[Counting data with pictures]
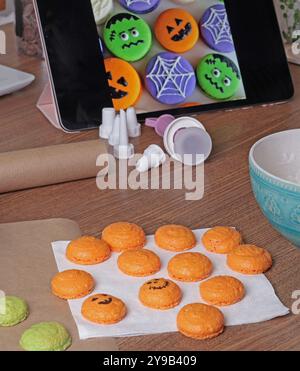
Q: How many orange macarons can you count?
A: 12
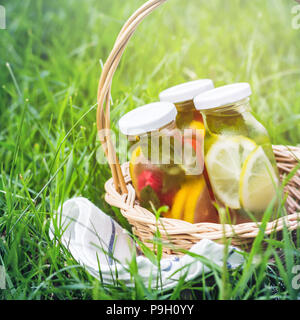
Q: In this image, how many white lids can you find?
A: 3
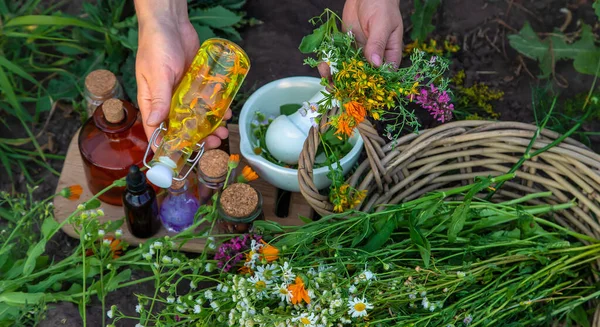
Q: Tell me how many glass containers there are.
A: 7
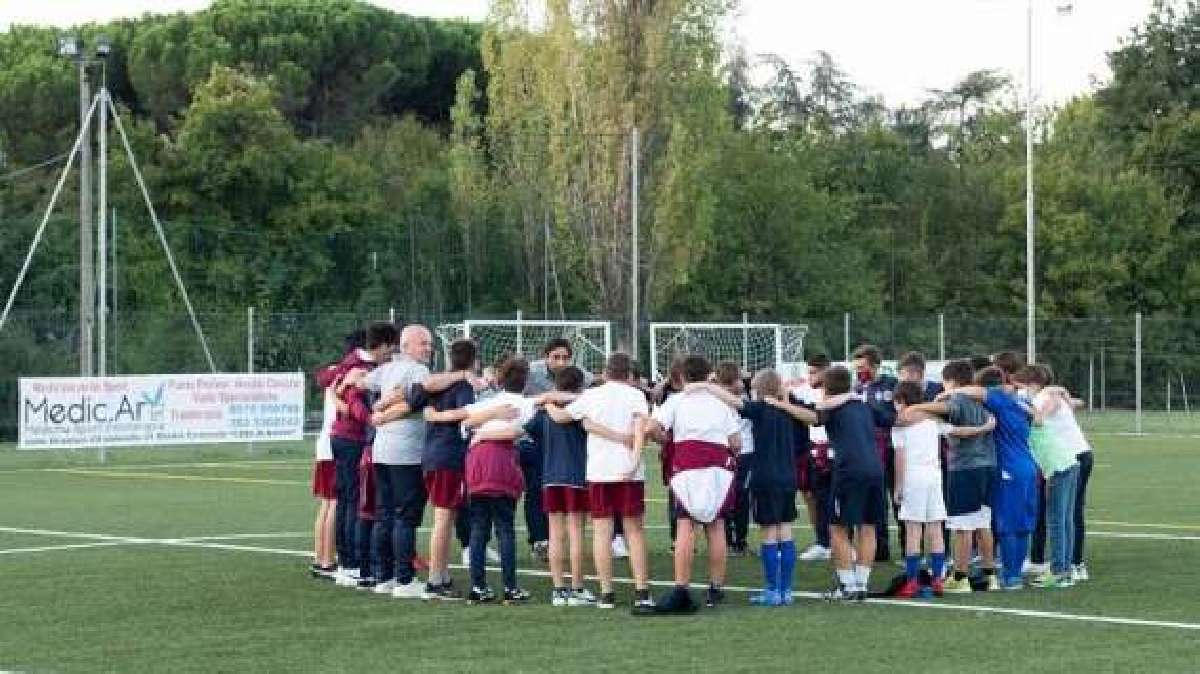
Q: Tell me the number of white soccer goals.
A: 2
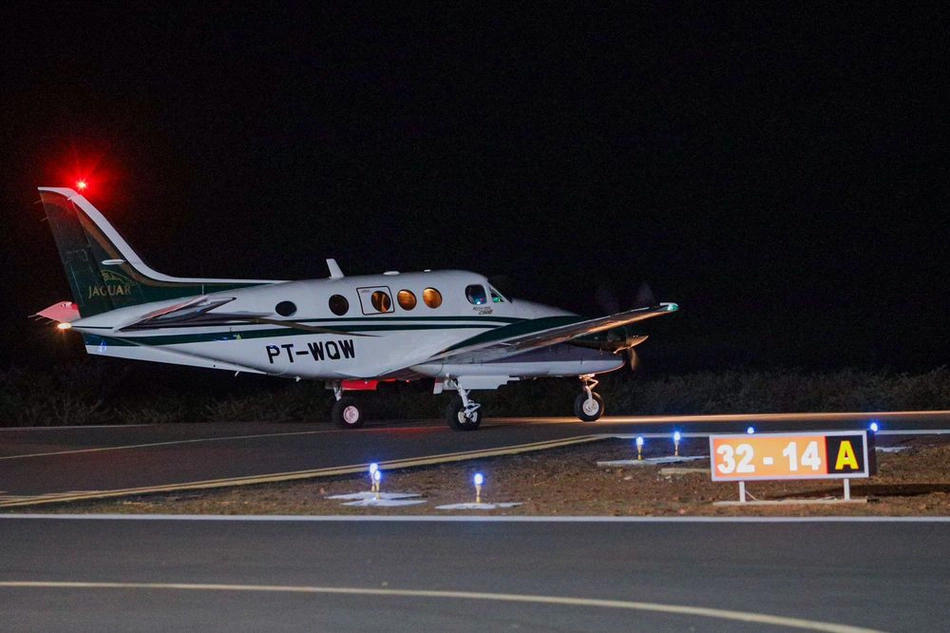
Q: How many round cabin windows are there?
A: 5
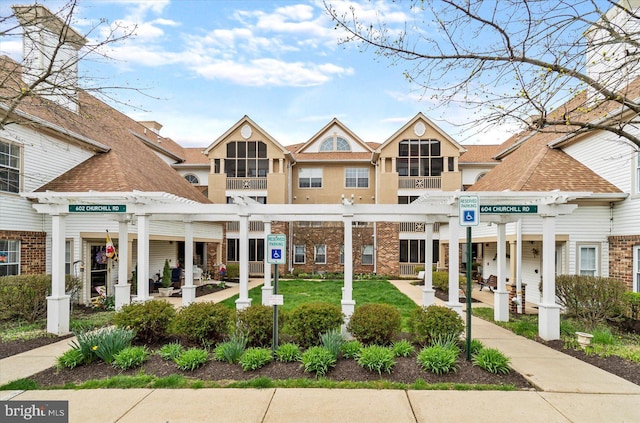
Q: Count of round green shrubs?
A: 6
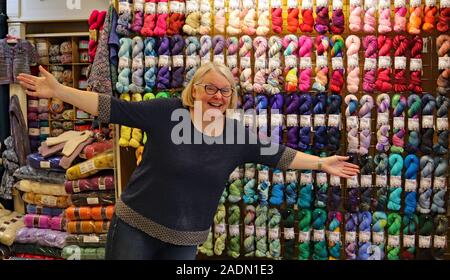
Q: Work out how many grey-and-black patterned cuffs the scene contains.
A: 2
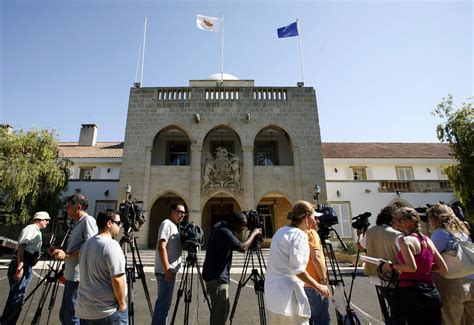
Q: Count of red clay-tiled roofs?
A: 2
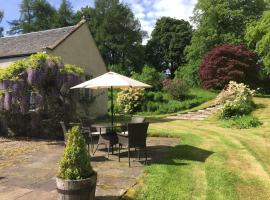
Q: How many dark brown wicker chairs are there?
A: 4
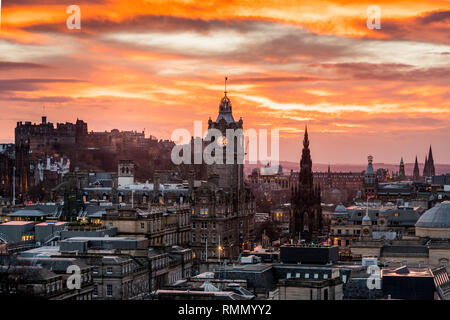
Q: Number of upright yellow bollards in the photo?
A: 0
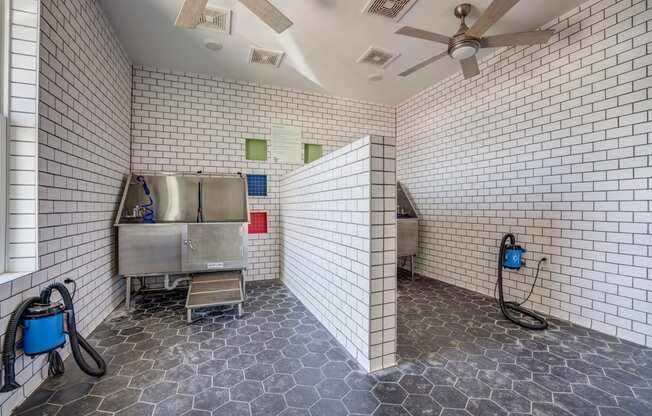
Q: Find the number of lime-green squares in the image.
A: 2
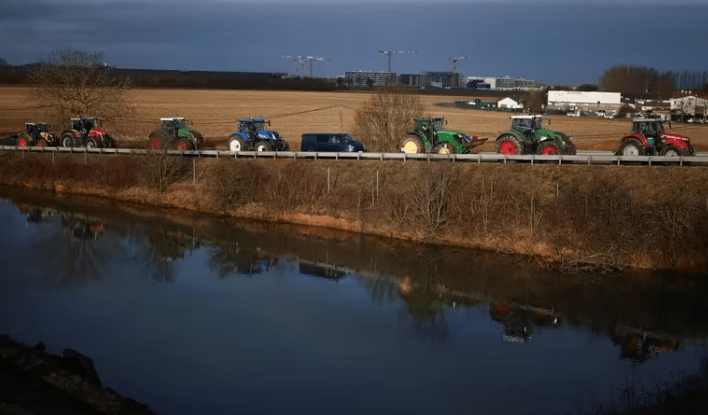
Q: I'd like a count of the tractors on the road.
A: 7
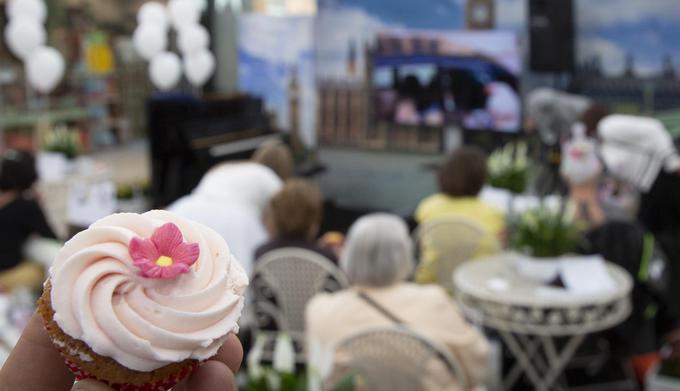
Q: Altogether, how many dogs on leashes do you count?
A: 0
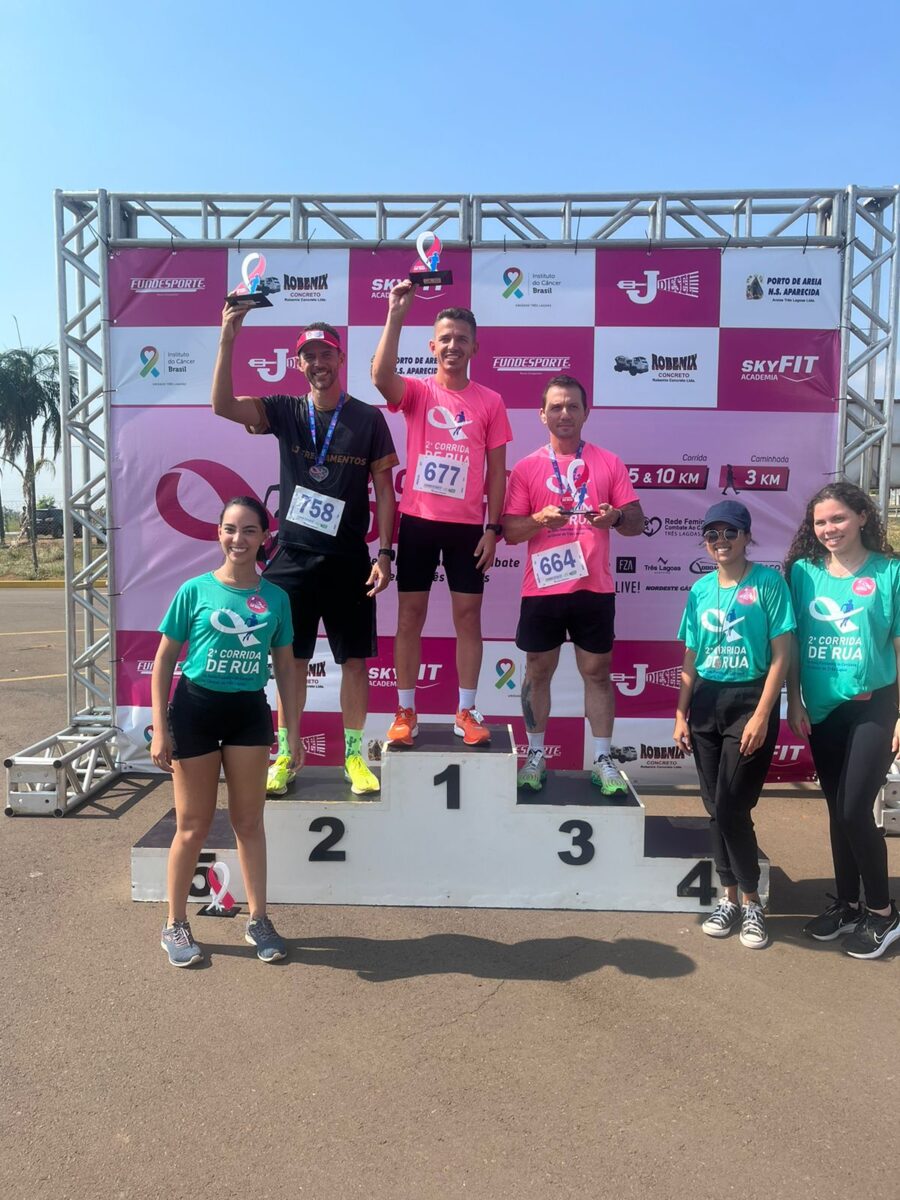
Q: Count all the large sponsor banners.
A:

**Problem description**
Once you find the line containing "Q: How many dark", retype it and every line after it through the last line of the records above, exactly. Add nothing else, and leave out the pictures.

**Solution to the exercise**
Q: How many dark brown wicker chairs are there?
A: 4
Q: Number of upright yellow bollards in the photo?
A: 0
Q: Find the number of lime-green squares in the image.
A: 2
Q: I'd like a count of the tractors on the road.
A: 7
Q: Altogether, how many dogs on leashes do you count?
A: 0
Q: Count all the large sponsor banners.
A:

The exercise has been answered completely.